今の副業で一番感じたことは、私はやっぱり幅広くいろんなことを経験したり学んだりすることが好きだということ。普段の仕事ではできないことに挑戦し、そこから知識を得ることが楽しかったんです。だから、可能であればあと2つ~3つくらいデジタル関連で内容の異なる副業に向き合ってみたいです。

──副業を経験したことで、Mさんの中で本業の捉え方に変化はありましたか。

今の副業は業務委託でおこなっているので自由度は高いですが、熱が出ようが病気をしようが納期は厳守。自己責任の世界です。

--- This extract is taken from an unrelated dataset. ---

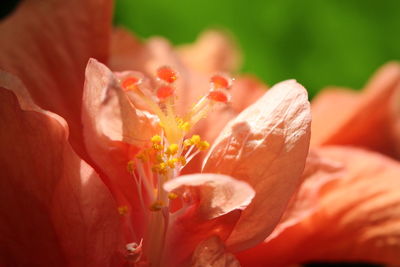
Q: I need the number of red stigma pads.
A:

これが本業であれば、体調が悪いときはお休みをいただくこともありますし、周囲の助けも借りられる。会社という安定した基盤に守られて健全に仕事ができるのは、会社員のメリットだと実感しました。

また、バジェット(予算)の大きな仕事に携われるのは、ある程度の規模の会社で働いている魅力のひとつ。実は、別の副業でスポットコンサルティングの仕事をしたとき、個人の名前である会社に問合せをしたら、門前払いだったんです。実績・歴史のある会社の看板があるからこそできる仕事もあるんだなと思いました。

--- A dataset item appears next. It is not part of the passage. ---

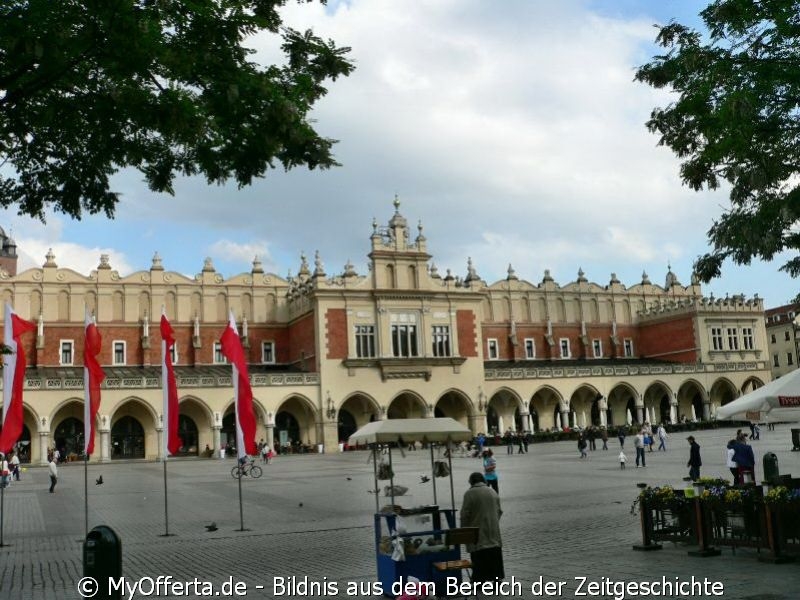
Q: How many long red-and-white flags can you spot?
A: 4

──Mさんのように副業にポジティブに踏み出せるにはどうしたらよいと思いますか。

私の場合は、何度か転職していることも大きいと思いますね。というのも、私がこれまで勤めてきたのは社内でさまざまな業務にチャレンジできるような社風・規模の会社ではなかったので、自分の役割とは異なる分野を経験したかったら、外に出るしか選択肢がなくて転職を選んできたんです。

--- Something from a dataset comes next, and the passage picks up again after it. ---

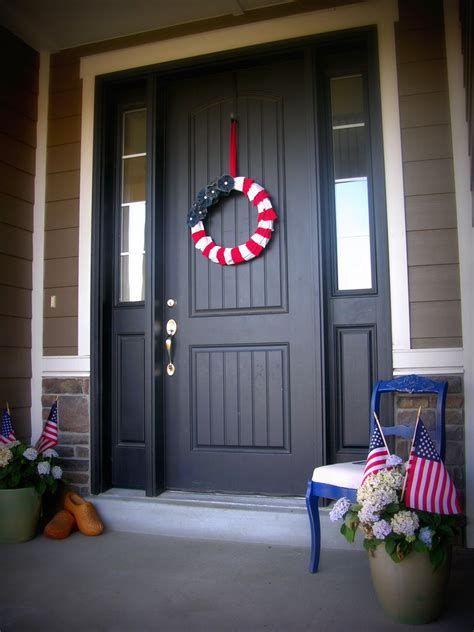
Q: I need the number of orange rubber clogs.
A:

もちろん私と全く同じ環境の人ばかりではないと思いますが、それでも会社員として働くのであれば、任された仕事が自分の希望と100%一致するのはなかなか難しいですよね。だからこそ、本業でできないことを外でやってみようという気持ちではじめてみるのもよいのではないでしょうか。

収入目的でなければ、副業に限らずいろんな方法もありますしね。NPOの活動にボランティア参加してもよいし、昔の私みたいにセミナー・ワークショップに参加することやちょっとしたお手伝いからはじめたってよいと思います。

──Mさんが「ちょっとしたお手伝い」から本格的な副業にステップアップできたのはなぜだと思いますか。

ある企業のECサイトに改善のアドバイスをしたことがあったんです。その場には会社の偉い方も参加されていたのですが、みなさんが私の話を熱心にメモして、たくさん質問してくださった。数カ月後には、アドバイス通りにECサイトが進化していました。

でも、実はその時、私としては本業で当たり前にやってきたことを話したくらいの感覚だったんです。自分の中の当たり前が、外の世界の人には当たり前じゃなかった。自分の持っている知見やスキルが困っている誰かの役に立ち、対価として報酬をいただける実感を持てたことが、一歩踏み出す自信になったのだと思います。

──最後に、副業をはじめようか迷っている方々に向けて、Mさんなりのポイントを教えてください。

副業に限らず社外への飛び出し方という意味で、私の友人の話をご紹介したいです。彼女は新卒から長く大手企業に勤めていたのですが、ずっと「私には外に飛び出す勇気がない」って言っていたんです。でも、私が社外のセミナーや講座で勉強していることを話すと、「それなら私にもできるかも」と通いはじめた。すると、そこでいろんな人と知り合って、気づけば転職をしていました。

彼女や私のように、最初はちょっとしたことから一歩踏み出してみるとよいと思います。その一歩目で自信をつけてから、二歩目三歩目に副業をしてみるのもよいし、「やっぱり今の会社で頑張りたい」と元の生活に戻るのだってありだと私は思いますね。